PacifiCorp, which does business as Rocky Mountain Power in eastern Idaho, seeks an Idaho Public Utilities Commission decision regarding proposed sales agreements between the utility and Cedar Creek Wind LLC of Bainbridge, Wash. The agreements are for 20 years with a targeted operation date of Oct. 1, 2012. Each would deliver up to 10 average megawatts monthly to the utility and be paid by PacifiCorp at a rate that is published by the Idaho Public Utilities Commission.


However, the applications for the projects were submitted to the commission after the Dec. 14, 2010, effective date of a commission order that reduced the eligibility cap on the size of wind and solar projects that can qualify for the commission’s published rate from 10-megawatts to 100 kilowatts. Cedar Creek claims the agreements were ready for execution well before the end of 2010, but actions by PacifiCorp delayed the agreements being finalized.


The temporary reduction in the eligibility cap came after Idaho’s three major investor-owned electric utilities said the rapid development of large wind projects that are broken up into smaller 10-MW projects in order to qualify for the published rate is circumventing utility planning process and creating system reliability and operational issues. The utilities claim that the “continuing and unchecked requirement” for them to acquire additional intermittent generation regardless of the need for additional energy “increases the price its customers must pay for their energy needs.”


Regulated utilities are required, under the provisions of the federal Public Utility Regulatory Policies Act (PURPA), to accept power generated from qualifying renewable facilities (QFs). (The commission’s reduction in the eligibility cap does not waive regulated utilities’ PURPA requirement to buy energy from wind and solar projects up to 80 MW, but the rate paid to the projects between 100 kW and 80 MW is negotiated between the utility and the developer using the published rate as a starting point for negotiation. For now, projects under 100 kW qualify for the posted rate.)


PURPA was passed by Congress in 1978 to encourage development of renewable energy technologies as alternatives to burning fossil fuels or building new power plants. The act requires that electric utilities offer to buy power produced from QFs at rates determined by the states. The rate to be paid the QFs, called an avoided-cost rate, is to be equal to the cost the utility avoids if it would have had to generate the power itself or purchase it from another source.


The commission must ensure the avoided-cost rate is reasonable for utility customers because 100 percent of the price utilities pay QFs is included in customer rates.  
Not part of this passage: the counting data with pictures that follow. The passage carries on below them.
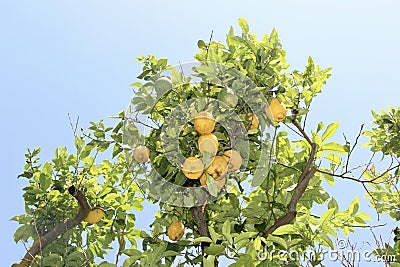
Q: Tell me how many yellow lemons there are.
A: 11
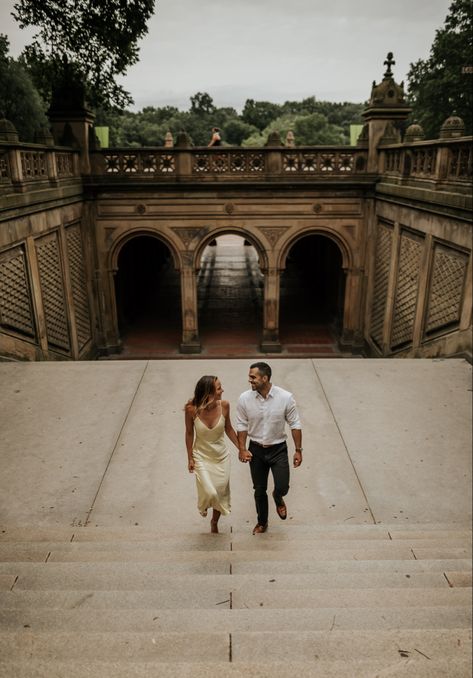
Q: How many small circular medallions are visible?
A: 3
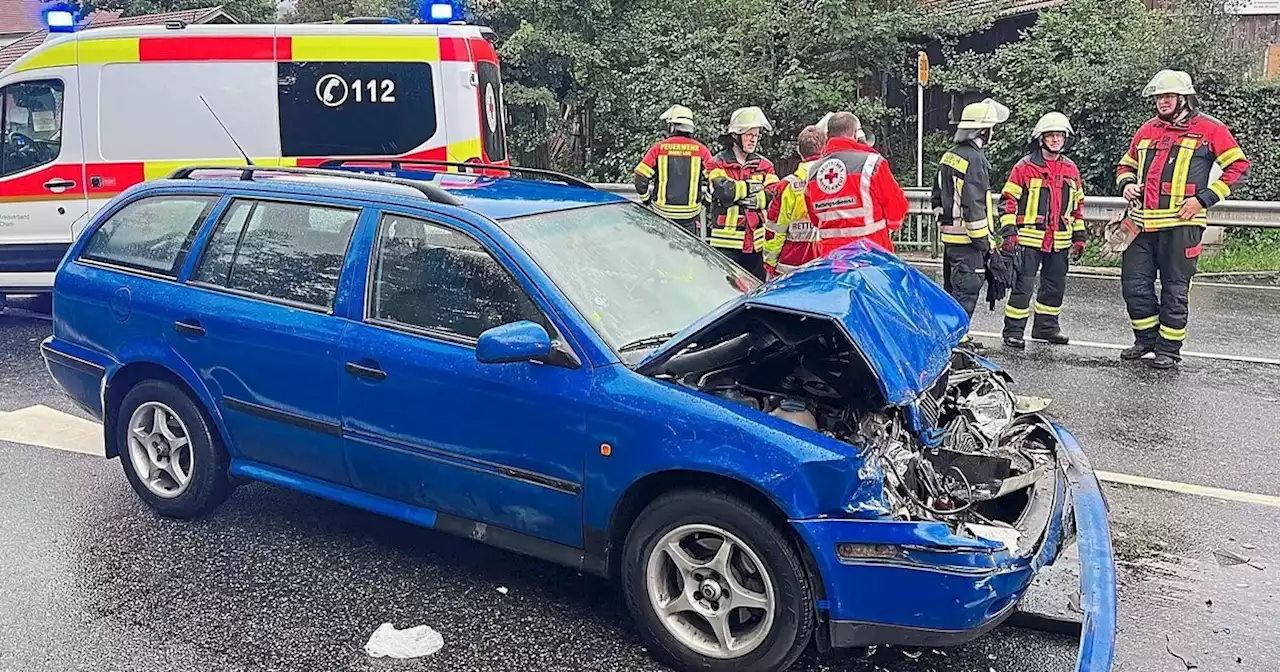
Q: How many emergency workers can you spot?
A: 8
“The magnitude of standard wind QF project development in Idaho has reached monumental levels and the current avoided published cost levels will have a significant impact on the net power cost portion of its Idaho and other jurisdiction customer’s rates,” PacifiCorp claims. In fact, the utility claims that if it is required to pay the avoided-cost rate, it will cost $10 million more per year for these five projects than if a rate could have been negotiated or a bid process initiated. If the commission approves the agreement, PacifiCorp is requesting that the $10 million in annual incremental expense be assigned to Idaho customers and not to customers in its six-state territory. That is in accordance with an earlier agreement between the six states and the utility that states QF contracts exceeding costs the utility would have otherwise incurred acquiring comparable resources be assigned to the state approving the contract.
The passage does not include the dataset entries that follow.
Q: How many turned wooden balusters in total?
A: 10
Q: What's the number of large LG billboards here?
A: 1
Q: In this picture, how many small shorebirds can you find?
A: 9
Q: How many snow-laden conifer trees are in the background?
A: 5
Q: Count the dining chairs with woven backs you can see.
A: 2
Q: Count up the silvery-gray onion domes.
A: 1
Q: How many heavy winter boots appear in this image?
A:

The commission published rate proposed for the projects is a non-levelized rate that increases through the life of the contract. In 2013, the agreement’s proposed rate for normal load hours during normal seasons of the year is $67.51 per megawatt-hour, escalating to $128.50 per MWh in 2032. The rate varies to account for heavy and light load hours of the day and heavy and light load seasons of the year.


PacifiCorp said it is concerned about the number and size of projects that are breaking down otherwise large projects into smaller projects to qualify for published, rather than negotiated, rates. “These proposed projects are not small family or community-based developers doing a single project, but rather large-scale, sophisticated developers with legal and technical assets who have disaggregated large projects into multiple projects…” the utility claims.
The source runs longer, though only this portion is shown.